● PROBLEM TO WORK ON
The line containing "Q: How many glazed cake donuts can you see?" and each line after it, through the final line of the data, are to be retyped exactly, with pictures left out.

Collected data
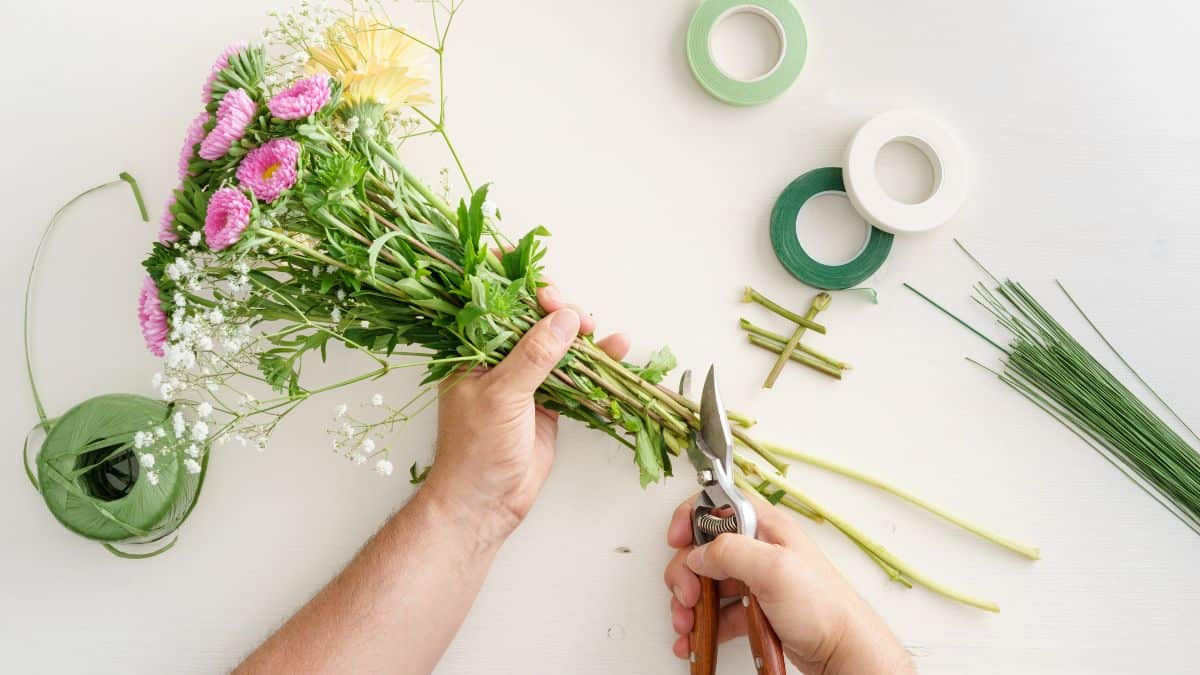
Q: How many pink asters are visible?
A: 8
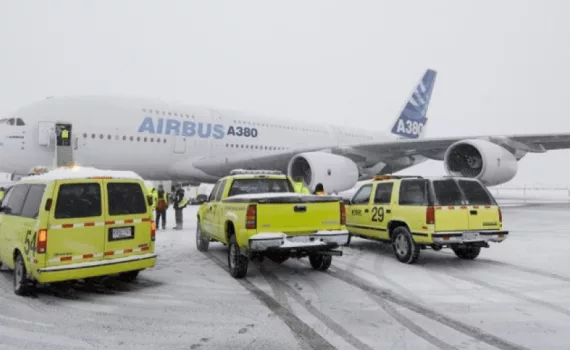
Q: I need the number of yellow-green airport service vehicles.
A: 3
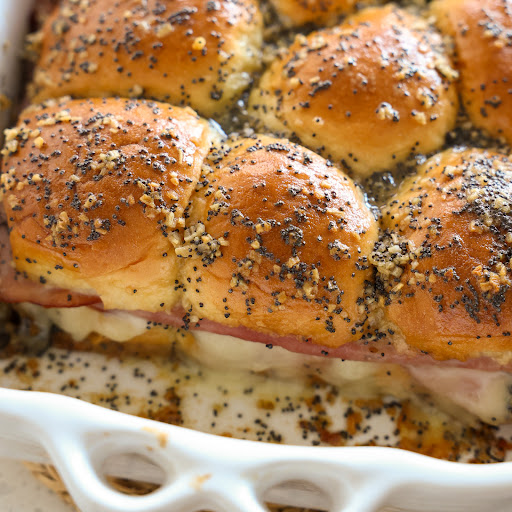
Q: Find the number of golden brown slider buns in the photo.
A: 7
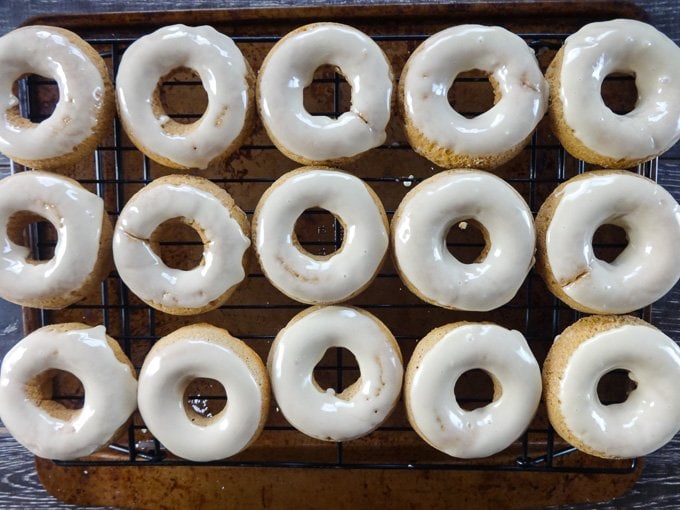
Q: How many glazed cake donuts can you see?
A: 15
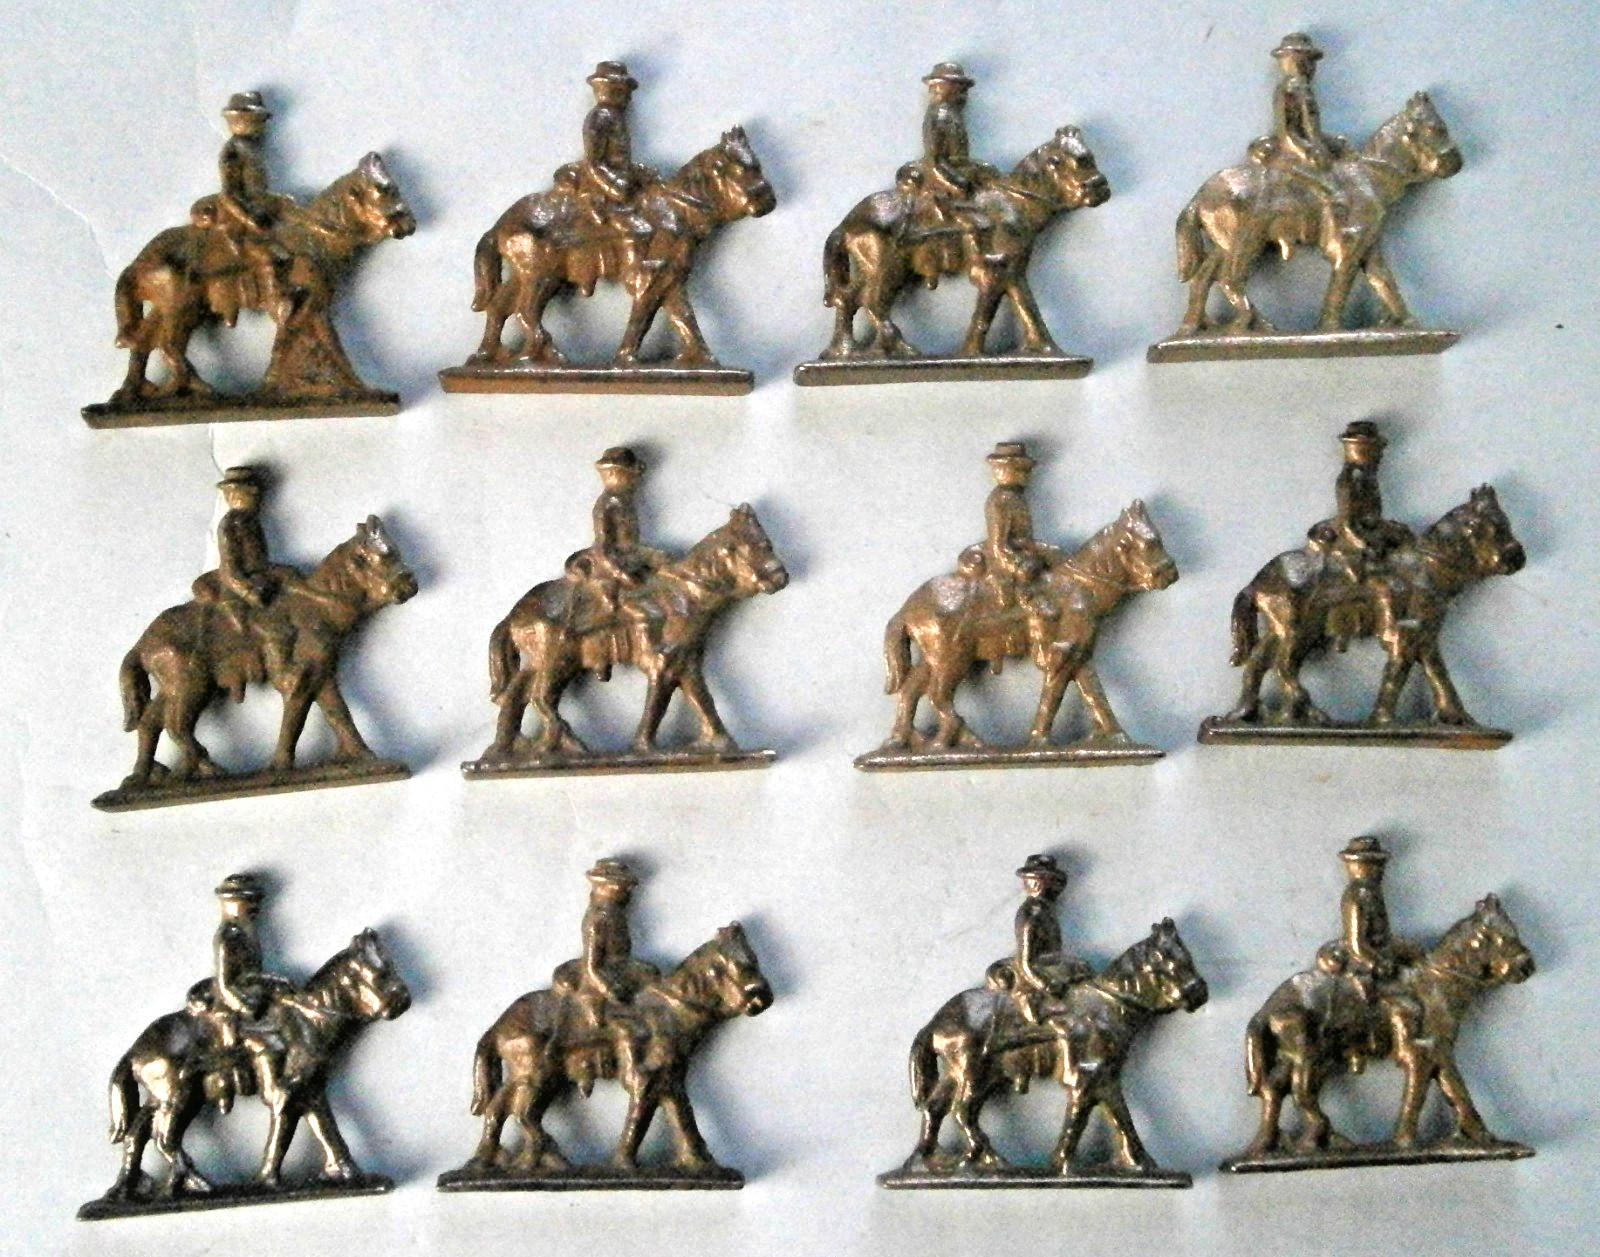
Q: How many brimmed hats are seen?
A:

● RESULT
Q: How many glazed cake donuts can you see?
A: 15
Q: How many brimmed hats are seen?
A:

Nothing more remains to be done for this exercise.